Write down the lines exactly as they appear, from the one that contains "Q: Count the" through the final line of the records, so that both ends are kept and no pictures come along.

[Dataset entries]
◆ ◆ ◆

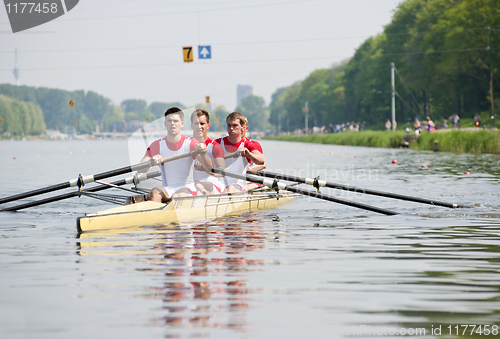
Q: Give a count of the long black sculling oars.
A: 4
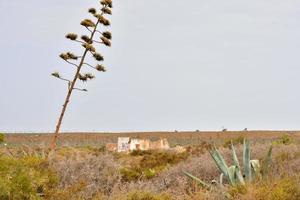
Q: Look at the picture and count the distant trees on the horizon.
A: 4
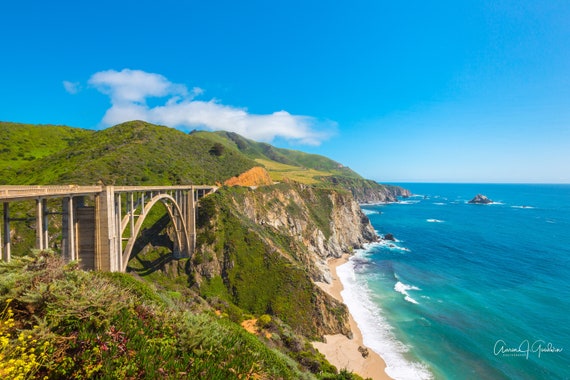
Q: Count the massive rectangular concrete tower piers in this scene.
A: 2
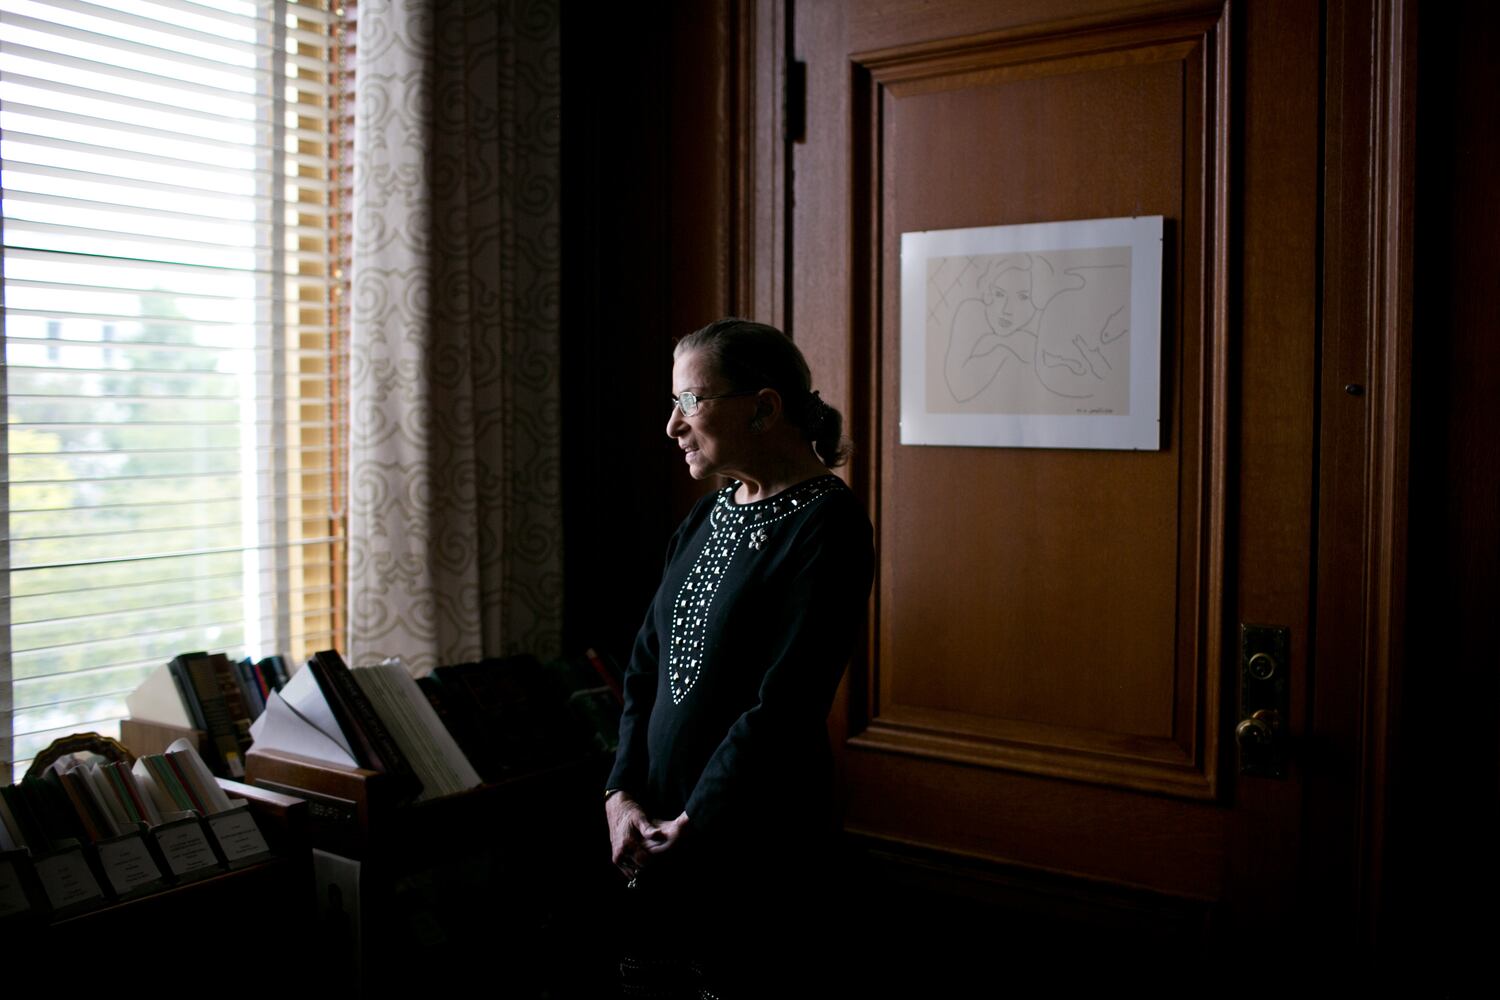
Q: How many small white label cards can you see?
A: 5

◆ ◆ ◆

* **FINISHED TASK**:
Q: Count the massive rectangular concrete tower piers in this scene.
A: 2
Q: How many small white label cards can you see?
A: 5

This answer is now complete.